The runners also proved after exercise to have significantly higher blood levels of a hormone called peptide YY, which has been shown to suppress appetite. The walkers did not have increased peptide YY levels; their appetites remained hearty.

So to eat less, run first.

But on other measures of health, new science shows that walking can be at least as valuable as running — and in some instances, more so. A study published this month that again plumbed data from the Runners and Walkers Health Study found that both runners and walkers had equally diminished risks of developing age-related cataracts compared to sedentary people, an unexpected but excellent benefit of exercise.

And in perhaps the most comforting of the new studies, published last month in Arteriosclerosis, Thrombosis and Vascular Biology and again using numbers from the versatile Runners and Walkers Health Study, runners had far less risk of high blood pressure, unhealthy cholesterol profiles, diabetes and heart disease than their sedentary peers. But the walkers were doing even better. Runners, for instance, reduced their risk of heart disease by about 4.5 percent if they ran an hour a day. Walkers who expended the same amount of energy per day reduced their risk of heart disease by more than 9 percent.

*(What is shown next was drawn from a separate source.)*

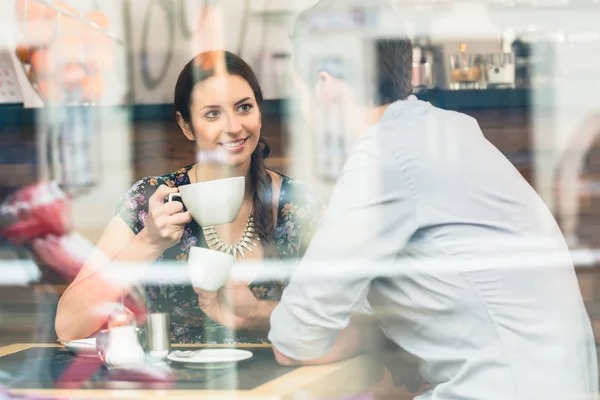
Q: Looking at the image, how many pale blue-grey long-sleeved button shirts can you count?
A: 1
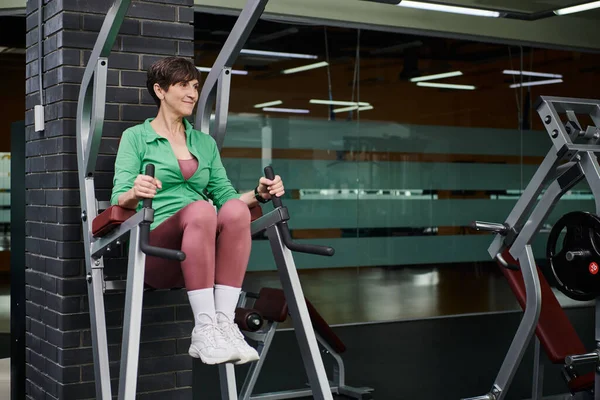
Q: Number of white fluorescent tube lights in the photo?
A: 13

Of course, few walkers match the energy expenditure of runners. “It’s fair to say that, if you plan to expend the same energy walking as running, you have to walk about one and a half times as far and that it takes about twice as long,” said Paul T. Williams, a staff scientist at Lawrence Berkeley National Laboratories and the lead author of all of the studies involving the surveys of runners and walkers.

On the other hand, people who begin walking are often more unhealthy than those who start running, and so their health benefits from the exercise can be commensurately greater.

“It bears repeating that either walking or running is healthier than not doing either,” Dr. Williams said, whatever your health goals.